All of Tammaro’s paintings on view are figurative with one exception: sing sing through the darkened dream (triptych). It’s a panoramic woodland scene rendered in a palette of light greens and green-tinged yellows with an Impressionist’s attention to light. The loose brushwork brought me close to the canvas. In the lower right corner are lines that appear scratched through the paint but are actually machine stitched; there is the human touch.
With the cast-bronze Habitat, Daly offers another idea of home. On her cousin’s farm in Pennsylvania, she found an abandoned paper wasp or hornet’s nest (vespiary) and took it back to her studio to make the mold for her lost-wax casting. The vespiary is used for only one season when the workers die and the queen lays her eggs elsewhere at the end of summer. The empty nest represents that moment in time when there is no sound, no buzzing, no noise of any kind. All is still.
“My work is an amalgam of things we know and imagine,” explains Daly. “It is not figurative, realistic, or classical… It is abstract, intuitive, and organic.”
The sculptor’s primary material is steel, a medium not conducive to “creating (the) organic, expressive art” that she aspires to. Yet “through heat and strong manipulation, steel can be a forgiving, communicative material,” Daly asserts.
Brown Sea Tube is a bouquet of steel tubes. They reminded me of flutes, leaving me to wonder what they might sound like beneath the sea or on the shore or if they’re capable of sound at all. With her torch Daly has hit the openings with her torch so they look like melted wax. Menacing wormlike twists emerge from the tubes.
As skilled as Daly is with steel, she also has a way with the more malleable clay and sculpture compound. She has fashioned barnacle forms that are larger than life; where they range from 0.4” to 2.7”. The artist installed an array them on a wall at the Indian Hill Gallery. However, they are independent pieces and can stand alone.
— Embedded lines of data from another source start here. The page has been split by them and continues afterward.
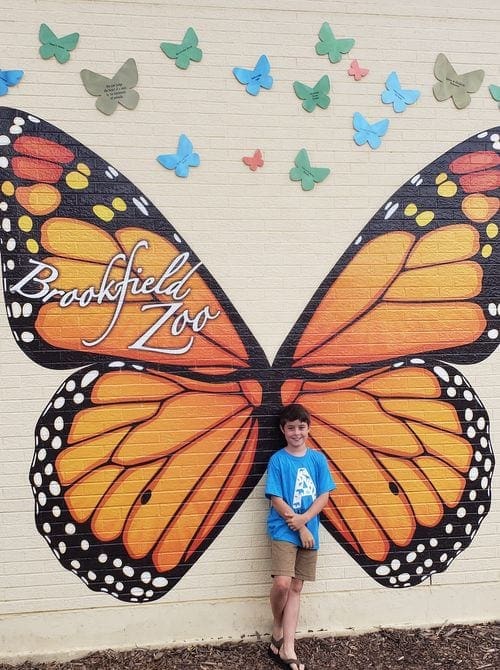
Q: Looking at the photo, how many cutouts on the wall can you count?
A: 15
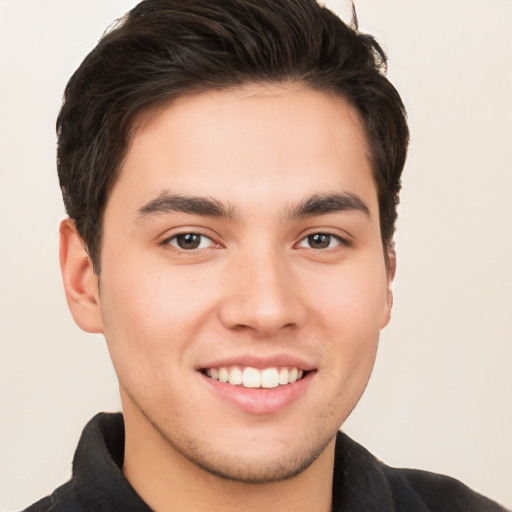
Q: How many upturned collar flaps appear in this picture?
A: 2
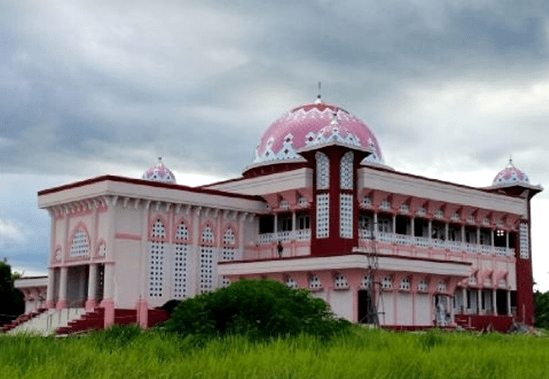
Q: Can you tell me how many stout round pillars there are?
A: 4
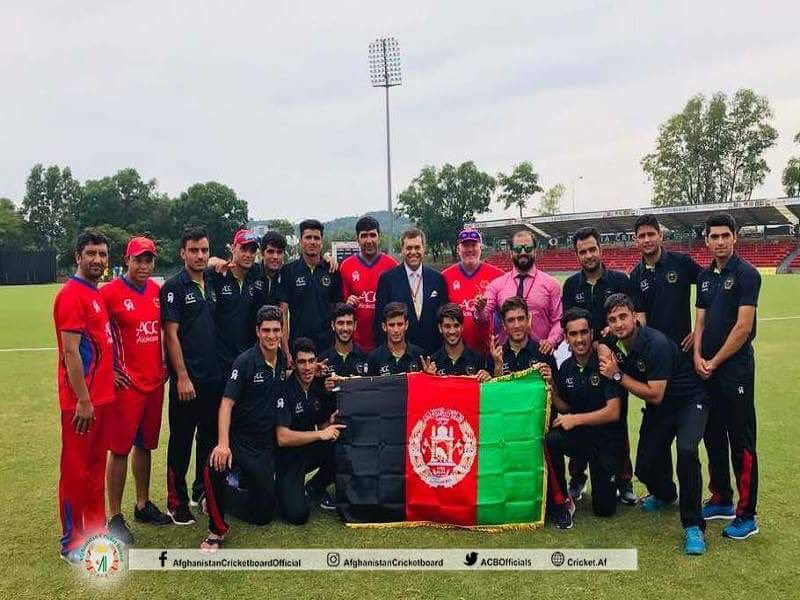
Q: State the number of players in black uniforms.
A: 15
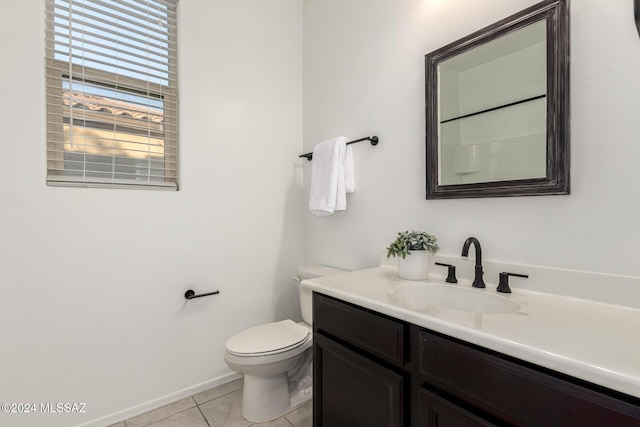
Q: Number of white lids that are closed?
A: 1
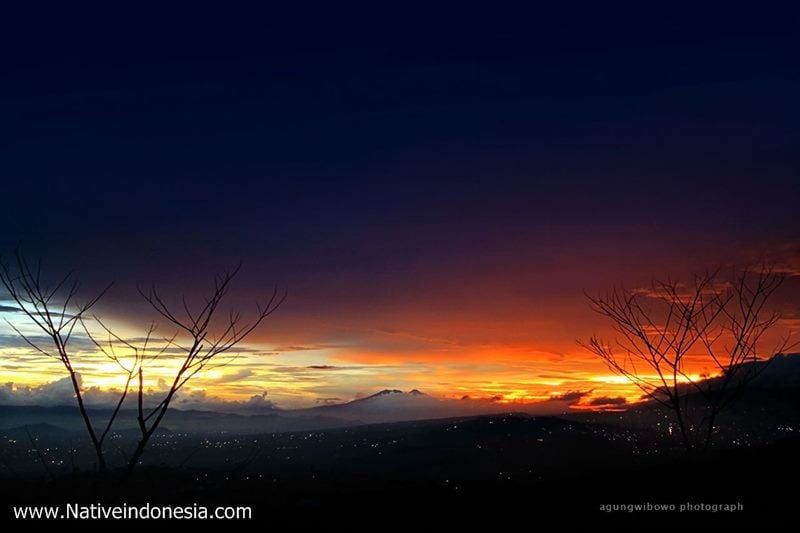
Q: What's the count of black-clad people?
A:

Daly makes a misstep when she places long, yarn-like strands of deep-green glass over her organic clusters of coral. At Brazee Street Studios, which is a complete glassworking facility, she learned glass can be pulled like taffy from a gob (yes, that’s the term) of glass. Before the not-quite-molten glass cools, it can be stretched, twisted, looped, bent. What Daly has done is what any beginning glass student does. It lacks the finesse she brings to her other mediums. Supple glass can be manipulated into delicate forms, like ballerinas, unicorns, and sailing ships. I’ll allow that the sculptor made what she wanted, not that she was not skilled enough to create what’s regularly seen on carnival midways. But it raises the question of why when she’s so accomplished with her other materials, she hasn’t been invested enough to master glass?
I think most of us are ready for a little outing for the pure pleasure of it. I recommend a drive to Indian Hill and a little quiet time at “Sound of Still.”